If I’m being honest, I was crushed. I spent 2 whole months of my life studying for this exam. I gave up endless days and nights with friends and family and got to know my local library WAY too well. Within a split second on September 10th, it all felt as though it was for nothing.

People never talk about the ugly part of studying for the CPA: the stress, anxiety, financial strain, and extreme dedication it takes to study and pass just one section. Then, once that’s all over you need to do it all over again…. 3 more times.

Frankly, it’s a shame that people don’t talk about this side of the CPA exam. Until I spoke with people in my graduating class, I felt so alone when I did experience the “ugly side” of the exam process. I thought maybe my stress, anxiety, lack of free time, etc. was just me. Maybe I hadn’t planned for this well enough or maybe I was just overthinking.
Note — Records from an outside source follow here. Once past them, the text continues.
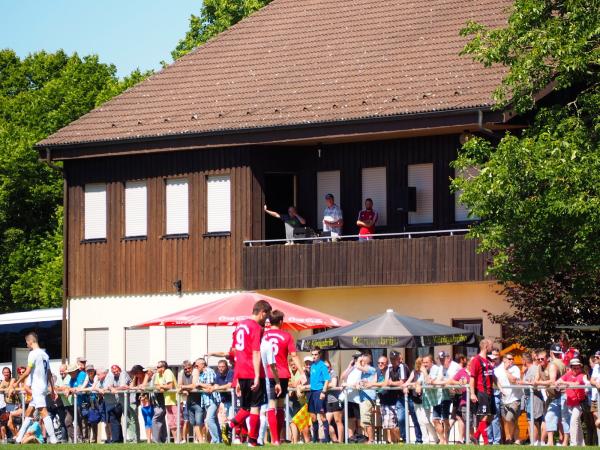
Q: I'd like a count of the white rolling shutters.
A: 12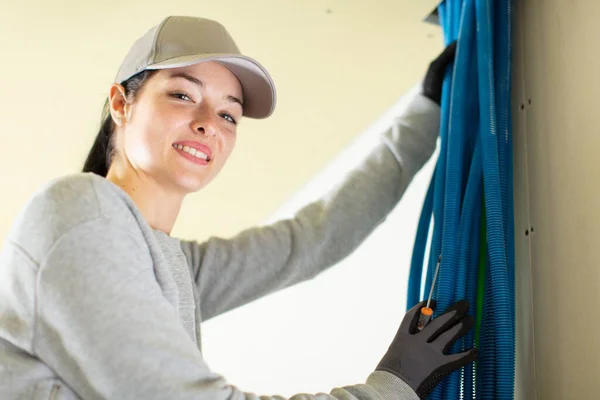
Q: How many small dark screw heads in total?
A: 4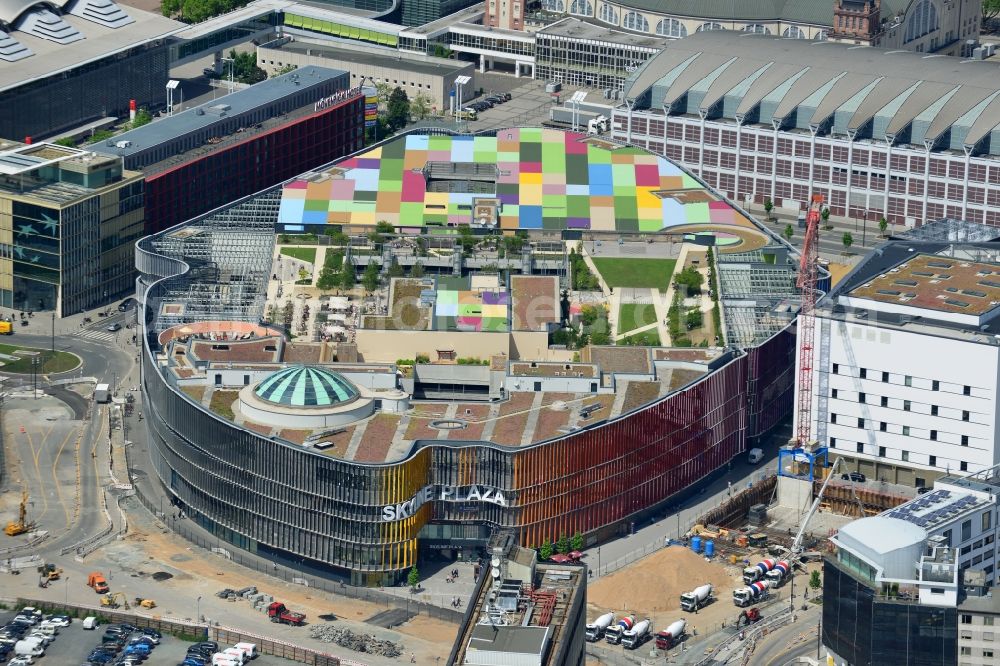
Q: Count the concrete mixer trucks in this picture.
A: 8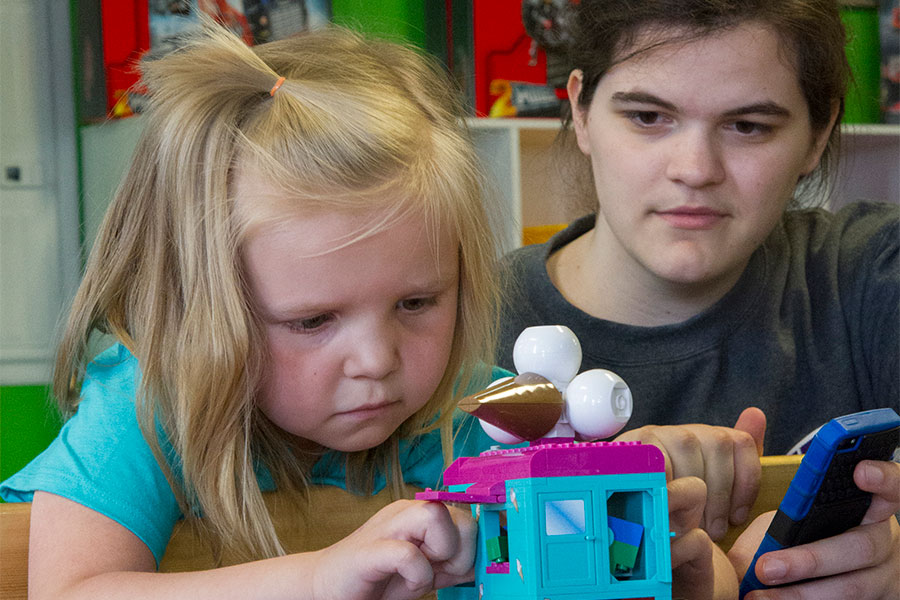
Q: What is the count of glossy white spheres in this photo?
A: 3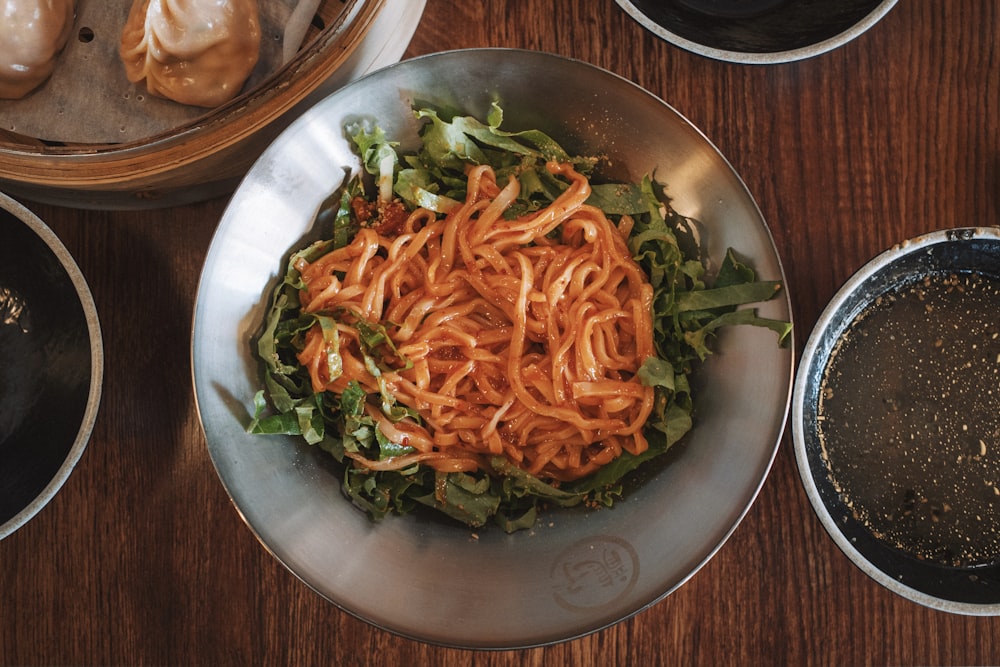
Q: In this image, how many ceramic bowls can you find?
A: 3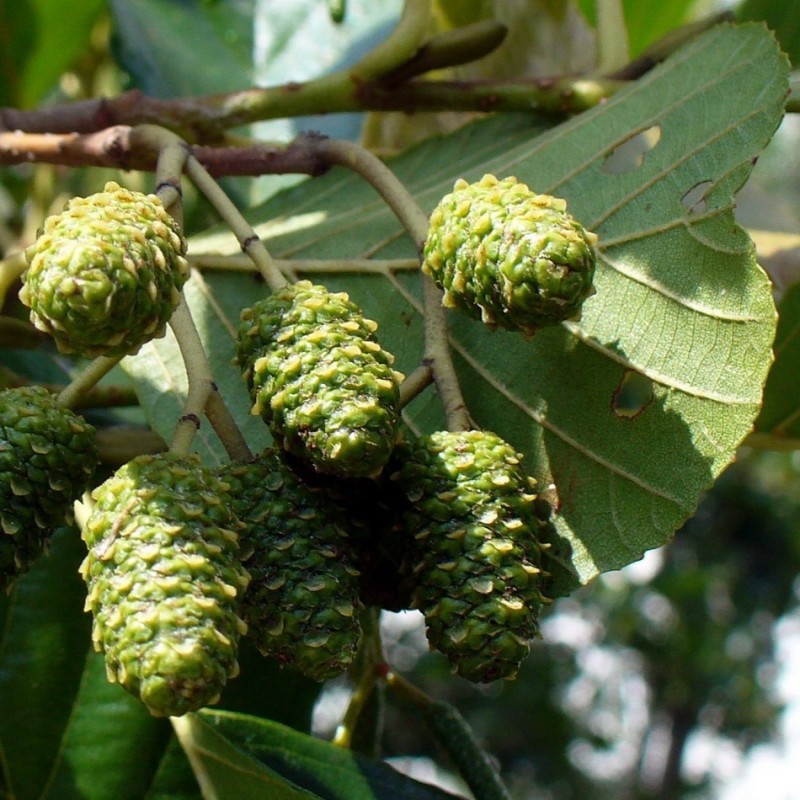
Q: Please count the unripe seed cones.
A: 7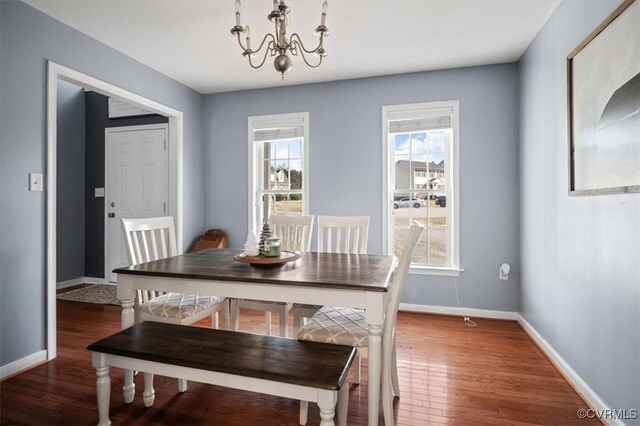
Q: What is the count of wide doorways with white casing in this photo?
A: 1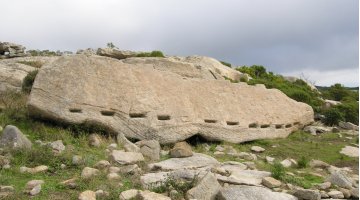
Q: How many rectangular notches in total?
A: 11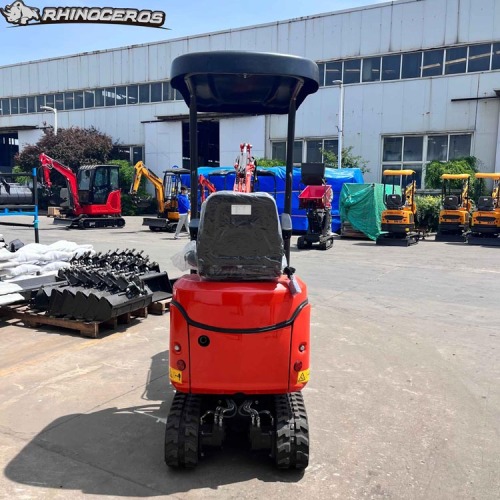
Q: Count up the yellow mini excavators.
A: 4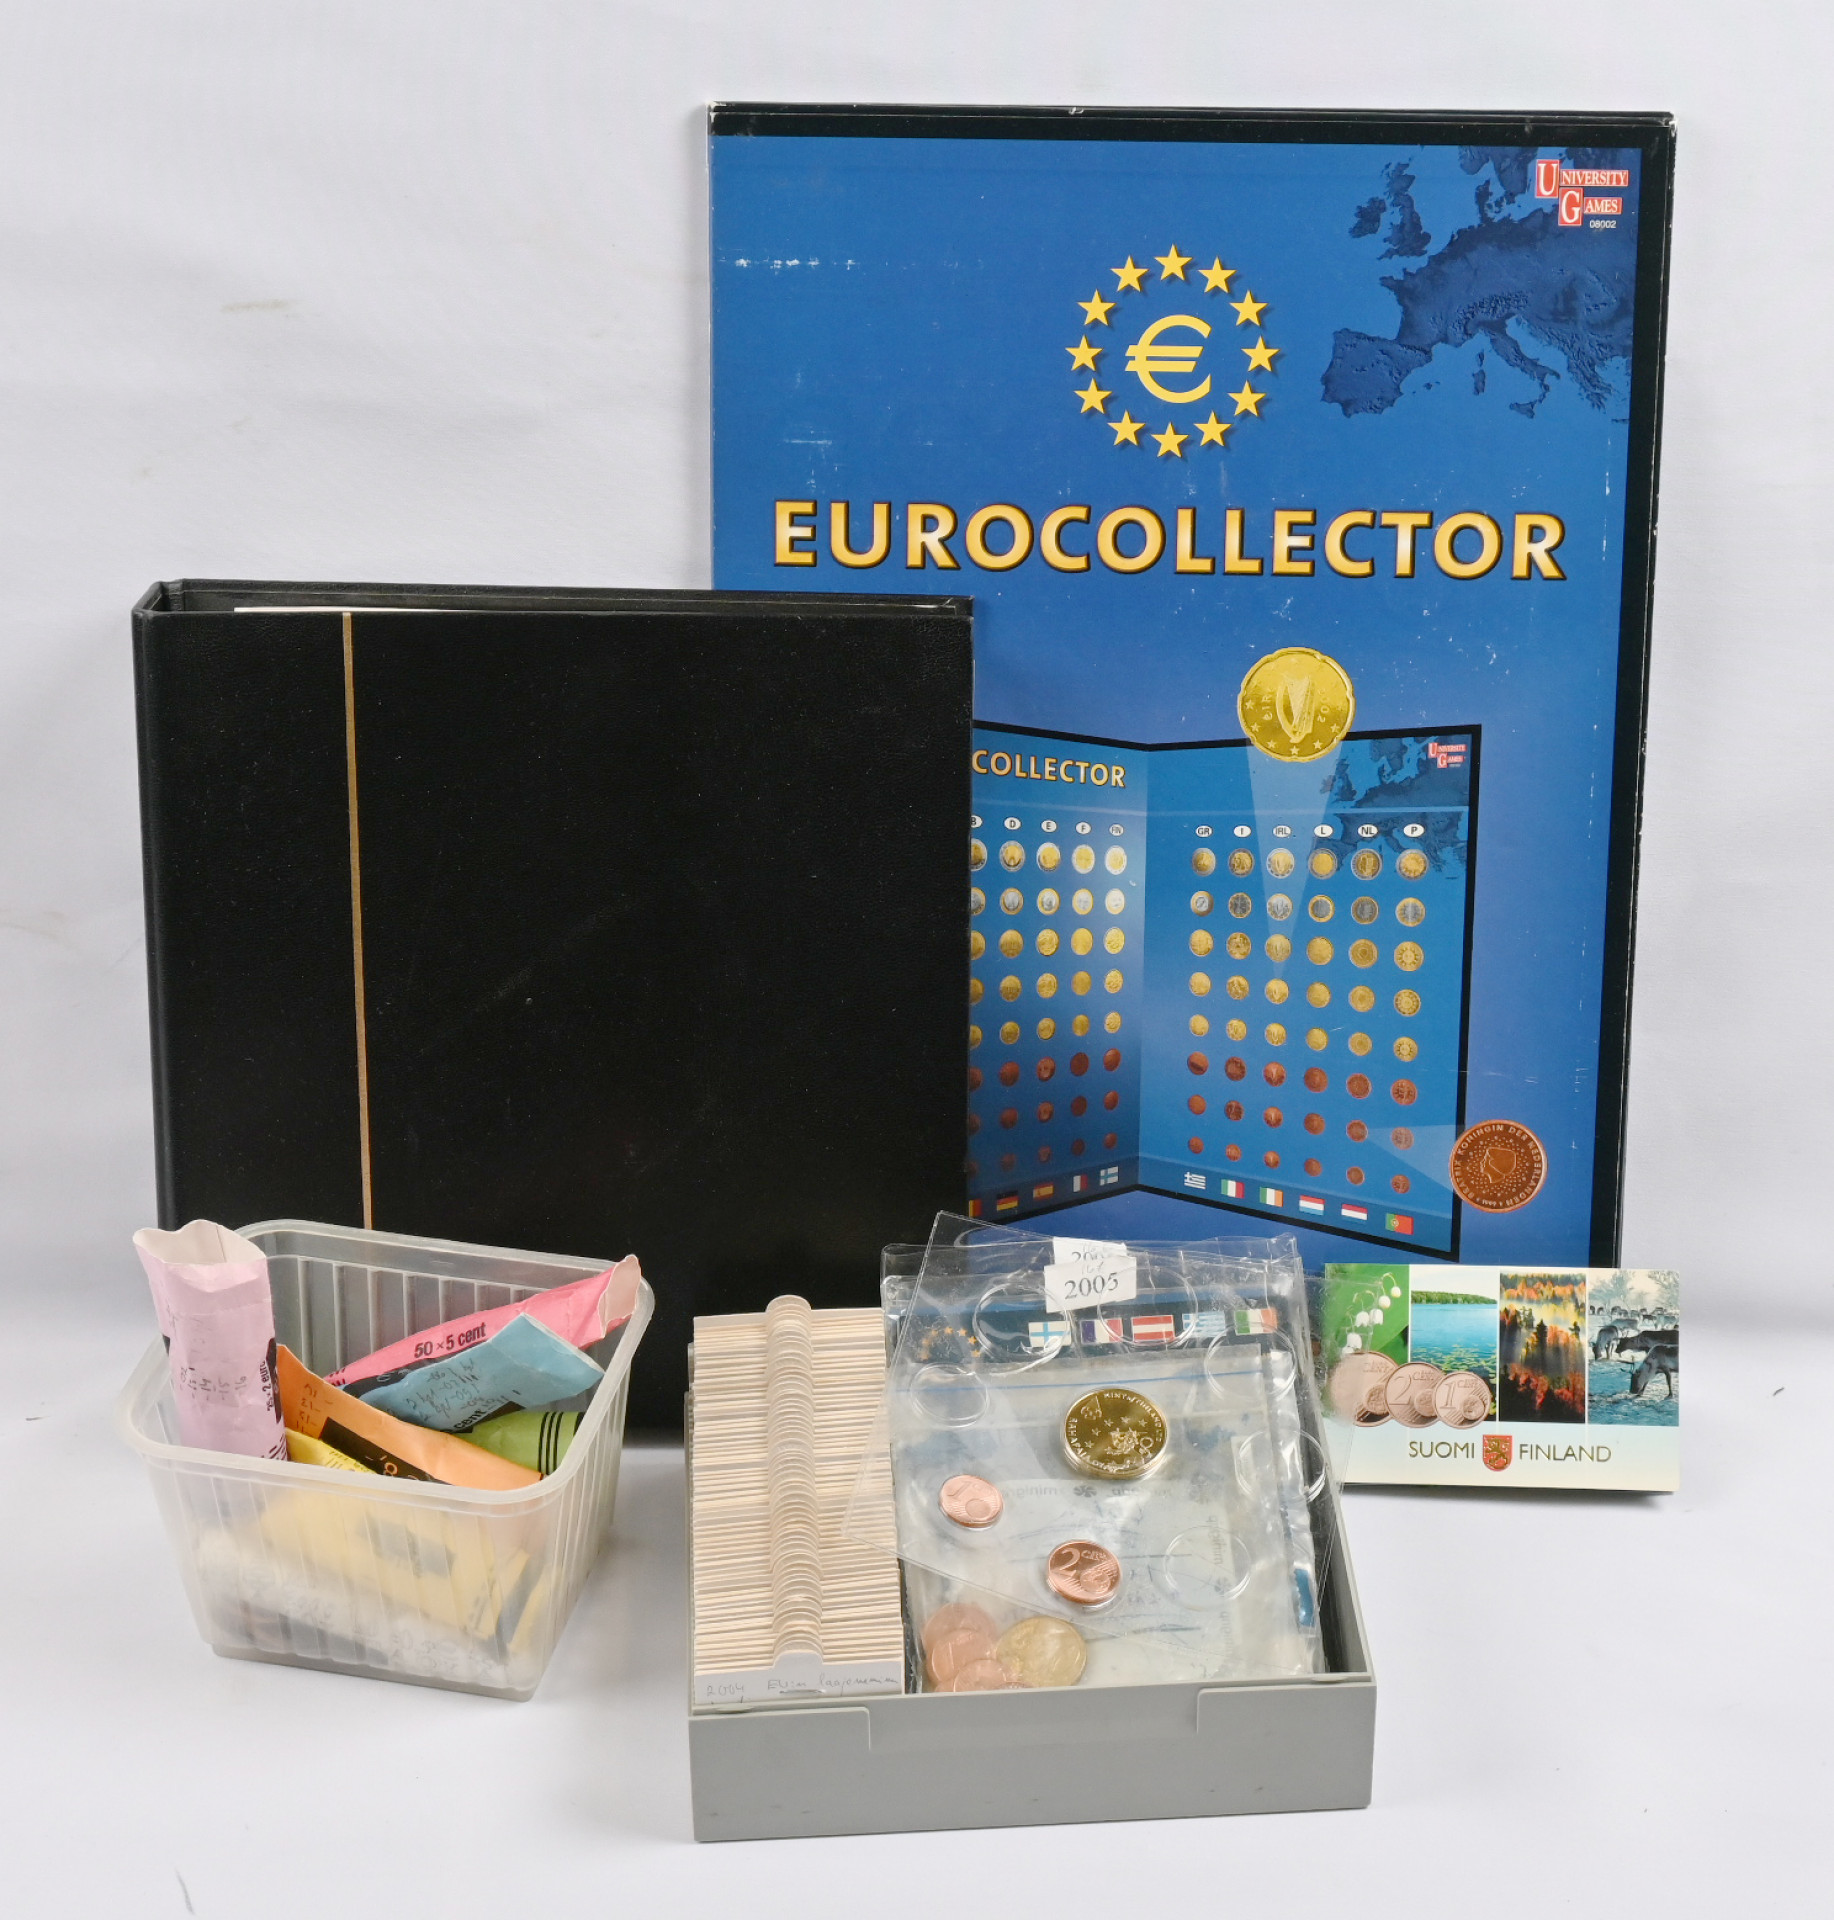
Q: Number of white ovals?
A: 11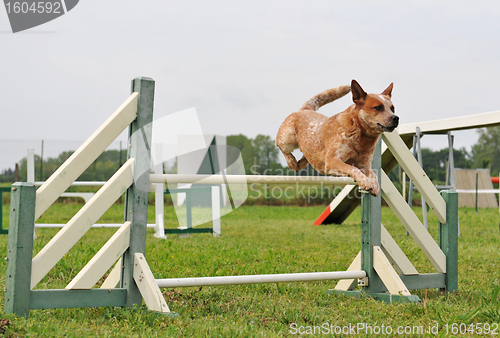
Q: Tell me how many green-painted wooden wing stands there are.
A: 2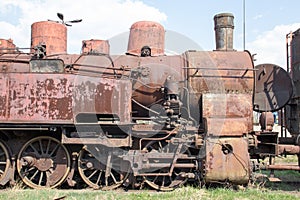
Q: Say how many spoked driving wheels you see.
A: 4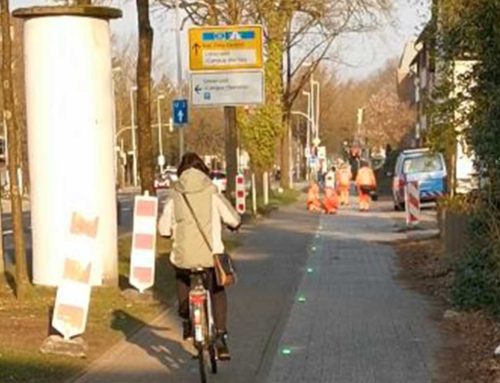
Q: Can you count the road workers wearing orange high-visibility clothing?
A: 4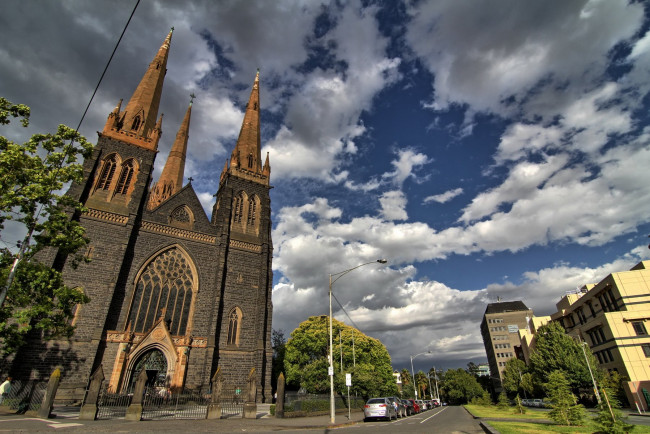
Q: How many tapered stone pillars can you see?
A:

However, at my 0-3 year reunion this Friday one of my classmates told me she failed FAR and another told me he got a 74 on BEC. Suddenly, I didn’t feel so alone in my “failure”. The harsh reality is that only around 15-30% of people pass all 4 sections of the CPA on their first try.

No one, not even professors or CPAs, usually mention the hardest parts of the exam, which truly have nothing to do with content. Going into these exams as a recent college graduate, you don’t realize how much you’ll be giving up. When it comes to stories about the CPA, they’re usually about how someone passed. Going into these exams, it makes you feel like you need to pass all 4 on the first try because “everyone else is”… or so it seems.

How failing changed my mindset for the better

After failing and realizing so many of my classmates have too, I’ve began to change my mindset when it comes to these exams.

Before I failed REG, I had this huge weight on my shoulders that I HAD to pass or my life would be miserable. The night before my test, I was freaking out thinking about the what if’s of not passing. But after failing, I’m still here, I still have my job, I still have over a year to pass the rest, and I’m okay.

Honestly, failing REG has made me so much less anxious about future CPA exams because I’ve realized that if I fail, I can just take it again. Yes, I’ll have to spend another $325 and study for another month, but it’s not the end of the world.

I think one of the most important parts about failure on the CPA exam is realizing that it truly is okay and it happens to around 70% of people. It’s nothing to be embarrassed about, especially because 99% of the people you tell could NEVER take and pass that exam you just took (unless they studied as hard as you did).

All that matters in the end is that you don’t let one test make you give up. You worked so hard for so many months, and that shouldn’t go to waste. I’ve accepted that my life while studying is not going to be very fun, but it will be worthwhile when I do pass. Being a CPA has life long benefits, so don’t give that up just because of one (or more) failures. Sure, it’s not ideal, but in the end succeeding after previous failure is the sweetest success of them all.